Airport & Plane Rage

Why are people at airports dickheads and why those who board planes assholes?! I often include myself in this analogy. I’ve ranted about this before but recently I've frequented airports an excessive amount of times in the last few months and I’m over it! Granted it’s my fault for living away from family and friends BUT why are members of the public incapable of conducting themselves in a normal fucking manner when departing the country on an aircraft?!

I usually always get stopped by security. They hate my face and I hate their machines! The machines which makes a beep sound every time I pass through the metal detector thingy. I automatically think I am smuggling large quantities of heroin in my anus and start acting shifty as hell. Of course you act all nonchalant when you’re asked to step to the side for a pat down because you don’t want THEM to smell your fear. But inside I’m not so secretly shitting myself convinced my tub of moisturising coco butter purchased from Boots, will be tested and identified as a stealth bomb device. But I digress… Why is it that the security people have no sense of humour… like none! Yes take your job very seriously if you want… but any need to grab hold of my bra straps pinging them at will, just to check I’m not concealing any samurai swords in my tits! The last time a lady did this to me I giggled because close encounters with strangers makes me nervous, and her response to my nervous laugh as she slid her hand underneath my right breast “I’m not loving this as much as you are!” RUDE!! But of course I was not nearly as quick or witty enough to ya know… spit in her face and call her a lesbian… so I laughed again and pulled up my underwear.
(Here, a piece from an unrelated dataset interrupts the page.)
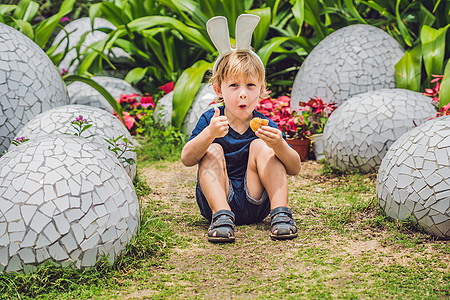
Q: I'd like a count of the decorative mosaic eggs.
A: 9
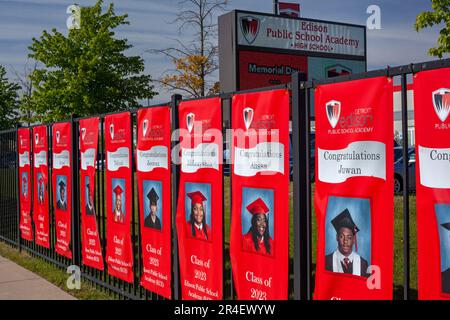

Some guy in Birmingham who was border police or whatever the name is for someone who can’t get a real job, confiscated my passport on landing a couple of months ago. Pulling me out of the queue like a naughty schoolgirl (who committed the awful crime of getting off a plane like everyone else) and shouting very intimidatingly in my face “have you ever been arrested before?” and “what’s your problem!” This was in response to when I got all brave (and instantly regretted) giving him a little sample of my angry Black woman tongue! However it’s funny how when you’re asked very straight forward questions by authority that you forget your own name, age and address due to panic. The scary policeman only asked me my age and I wanted to say 26!! Twenty fucking six?!! Yeah sure that's how old I am... 4 years ago! I have no idea why that popped into my head! So in fairness just lock me up already because I’m clearly a liar! I was pretty traumatised by the whole thing and cried all the way to my hotel in the cab. That was until the cab driver who was an Asian man told me his story of how he was point blank asked at an American airport “are you associated with Al Qaeda?!” He won. So I shut the hell up making it all about me.

It’s not just employees of airports who enjoy making my life difficult, it’s over enthusiastic passengers who need to calm down and know their place. Like there are rules for plane time, especially on long haul flights. These mainly consist of thus…

  1. When you have found your seat, sort your shit out and sit the fuck down… pronto. Ain’t nobody got time for you having chats in the aisle or casually taking your jacket off whilst I try to refrain from not punching you in the crotch. This also applies for disembarking the aircraft. We’ve just been travelling for 9 hours so move bitch… get out the way!
  2. Listen buddy… this ain’t first class so why are you stretching out onto my side of the seat! Keep all your crap in your designated area and no it’s not ok for you to rest your head on my shoulder.
  3. If I’m travelling solo and I have an aisle seat, families and couples do not approach me and guilt me into switching to a shit middle seat so y’all can sit together and hold hands! You snooze you lose.

See it’s simple. Stick to the rules and nobody gets hurt. Airport drama and flying… pissing me off since the 90s!